Les employeurs et les assureurs qui fournissent des garanties vie et maladie et des régimes de retraite au travail jouent eux aussi un rôle important, notamment pour ce qui est d'aider les Canadiens à y voir clair dans leurs sources de revenu à la retraite. Les renseignements concernant les garanties sont d'habitude communiqués aux salariés sous forme de livret de garanties et au moyen de séminaires et de conseils personnalisés. En outre, les participants aux régimes ont accès à des renseignements individualisés en ligne.

Comme le souligne le document de consultation, les aînés canadiens peuvent faire face à un certain nombre d'événements de la vie ayant une incidence financière importante. Ainsi, de nombreux aînés prévoient des dépenses plus élevées liées au mode de vie, par exemple pour les voyages et les loisirs. D'autres anticipent peut-être des dépenses en raison de besoins changeants en matière de logement. Un aspect crucial, mais moins bien compris, est la nécessité de prévoir les soins de santé et les dépenses s'y rattachant aux différentes étapes de la retraite.

Ces dépenses ont trait à des services divers allant des soins de la vue et des soins dentaires aux soins à domicile, en passant par les médicaments sur ordonnance, les soins en établissement ou d'autres soins de longue durée. Dépendamment des besoins, les coûts peuvent monter en flèche et s'élever à des milliers de dollars par année.

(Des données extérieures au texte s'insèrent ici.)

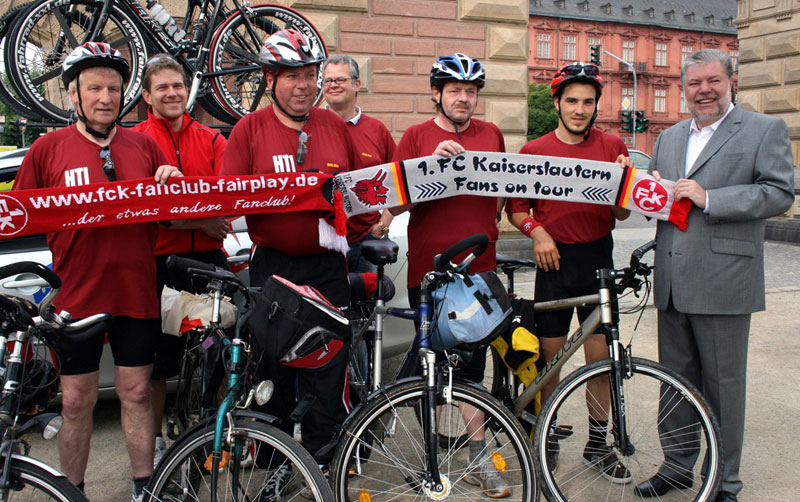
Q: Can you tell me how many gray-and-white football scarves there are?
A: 1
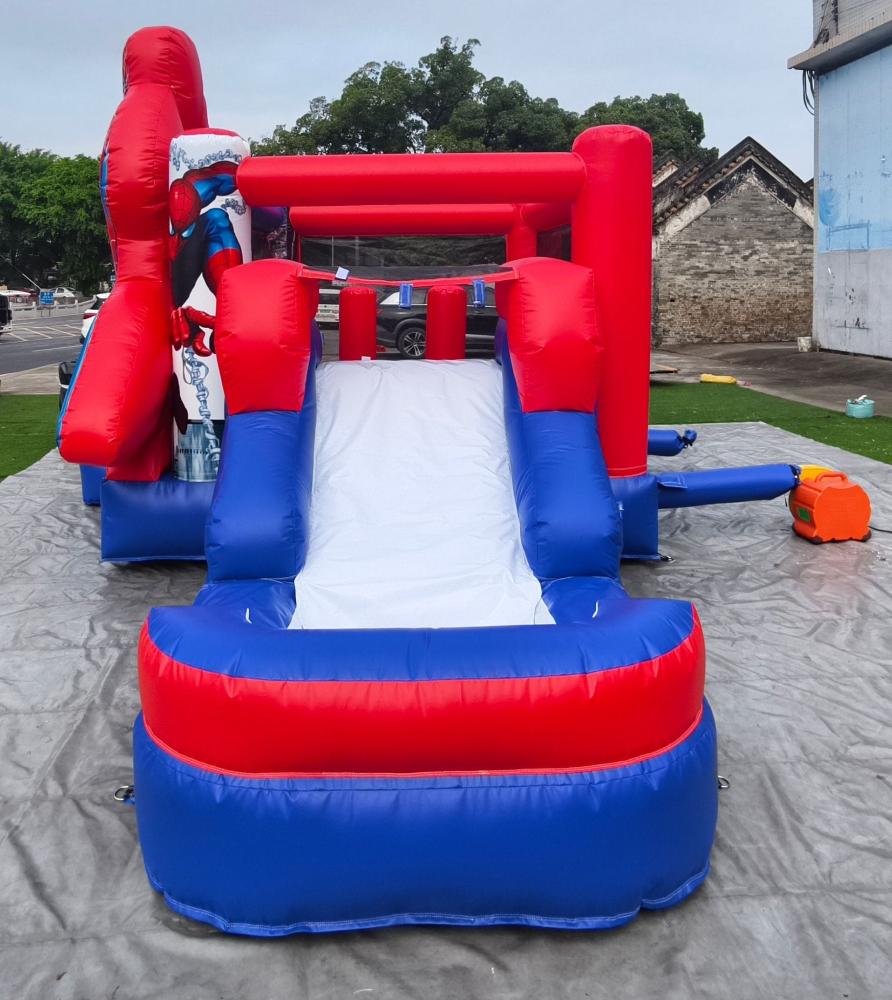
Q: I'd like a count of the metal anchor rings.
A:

Et en général, ils ne sont pas couverts par la Loi canadienne sur la santé, ce qui signifie que les aînés doivent payer de leur poche ou au moyen d'une assurance quelconque. Il est donc extrêmement important d'informer les Canadiens sur ce qui les attend afin qu'ils puissent s'y préparer.

E. Surmonter l'inertie et passer à l'action
Les Canadiens doivent comprendre d’où proviendra leur revenu à la retraite et planifier pour la gamme complète des dépenses qu'ils pourraient devoir engager tout au long de la vieillesse. Pourtant, même avec les meilleures intentions du monde et avec une information solide et compréhensible, les gens ne passent pas toujours à l'action. L'une des raisons pour lesquelles l'épargne au travail fonctionne si bien est la simplicité inhérente au prélèvement automatique des cotisations sur le salaire, qui, sans effort conscient, permet de constituer une épargne-retraite. L'adhésion automatique aux RPAC montre comment l'économie comportementale peut être appliquée pour combattre l'inertie.

En ce qui concerne la stratégie nationale, nous appuyons le projet de l'ACFC de mener une campagne de sensibilisation publique pour renforcer l'importance de se préparer financièrement pour la retraite, et pour inciter les Canadiens à agir. Cette campagne pourrait s'inspirer du programme Participaction, qui a été un grand succès il y a un certain nombre d'années, et être rebaptisée « Participaction pour l'épargne-retraite », ou « Épargnaction ».

Enfin, pour ce qui est d'évaluer les progrès des Canadiens en matière de littératie financière, nous appuyons le projet de l'ACFC de reprendre l'Enquête canadienne sur les capacités financières. L'Agence pourrait aussi envisager de faire le suivi des visites de sa base de données sur les ressources et des réactions suscitées par la campagne de sensibilisation publique, comme moyen éventuel de mesurer la participation des Canadiens aux efforts de littératie financière.

Nous apprécions l'occasion qui nous a été donnée de participer à la consultation et partageons l'engagement de l'ACFC d'améliorer la littératie financière de l'ensemble des Canadiens, y compris les aînés.

Je vous prie d'agréer, Madame, mes sincères salutations.